Start of DATA FOR THIS TASK
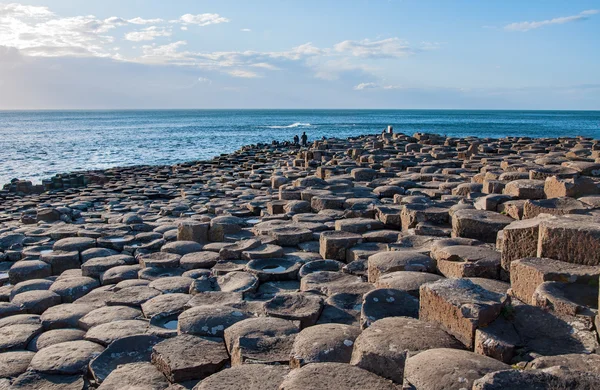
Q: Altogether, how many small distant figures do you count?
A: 2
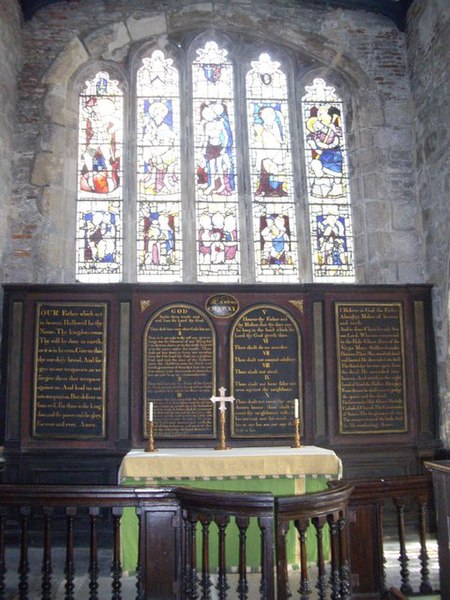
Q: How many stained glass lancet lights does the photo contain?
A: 5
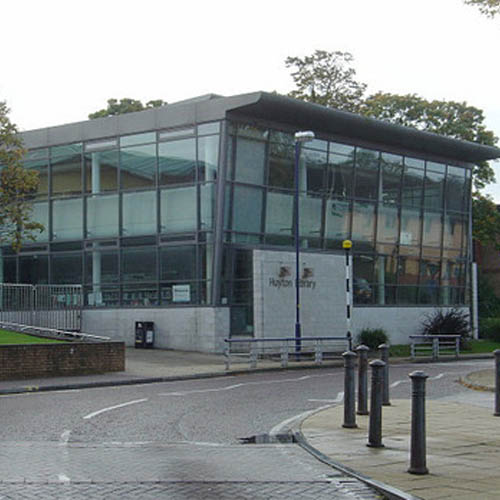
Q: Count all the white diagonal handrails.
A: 1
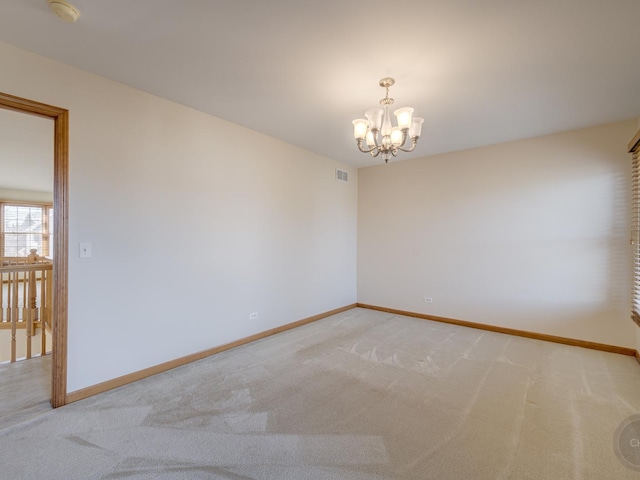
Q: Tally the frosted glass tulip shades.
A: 6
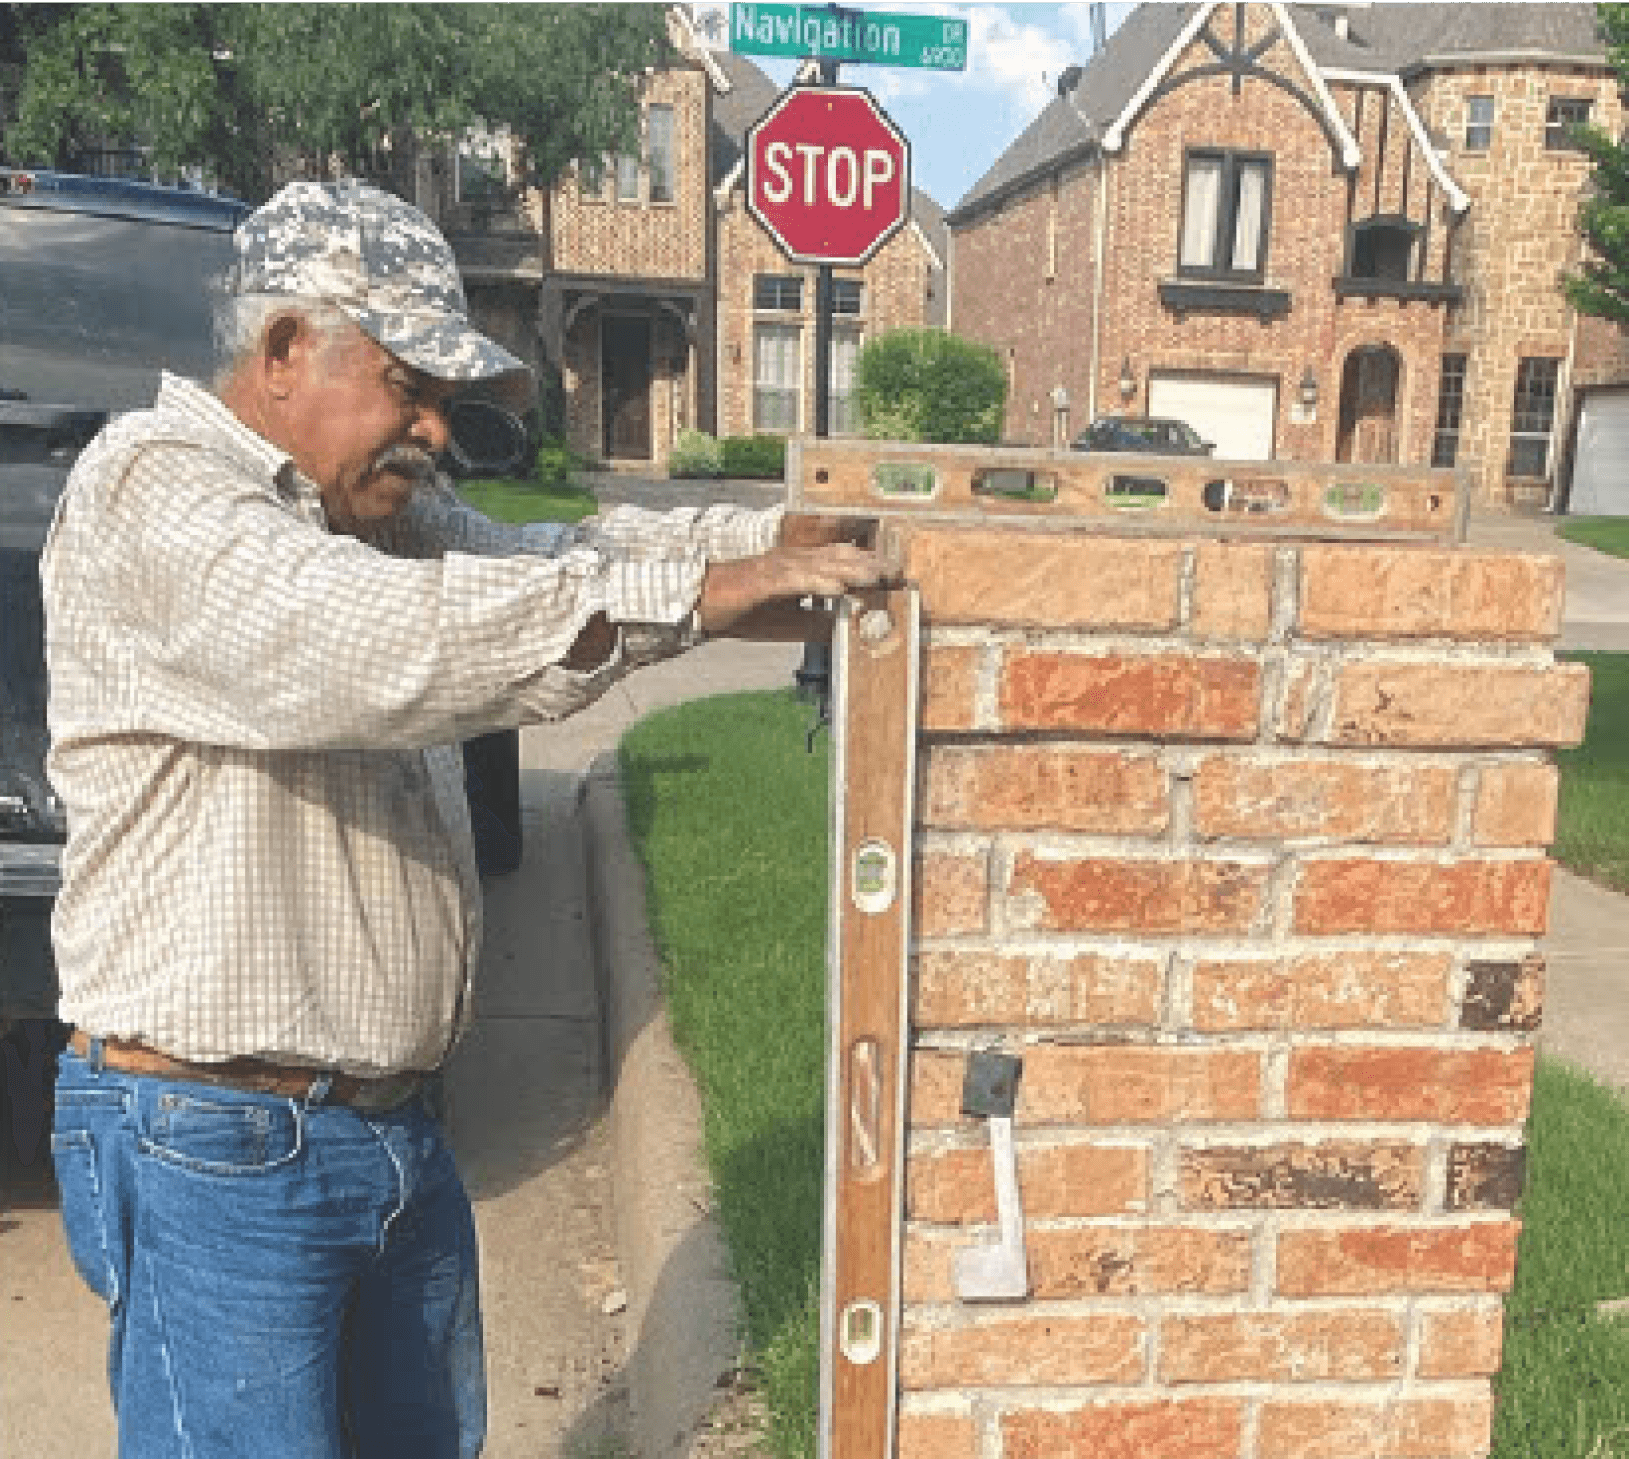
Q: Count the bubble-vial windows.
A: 5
End of DATA FOR THIS TASK
ASSIGNED TASK:
The task calls for all records to be set down precisely, excluding any images.

TASK RESULT:
Q: Altogether, how many small distant figures do you count?
A: 2
Q: How many stained glass lancet lights does the photo contain?
A: 5
Q: Count all the white diagonal handrails.
A: 1
Q: Tally the frosted glass tulip shades.
A: 6
Q: Count the bubble-vial windows.
A: 5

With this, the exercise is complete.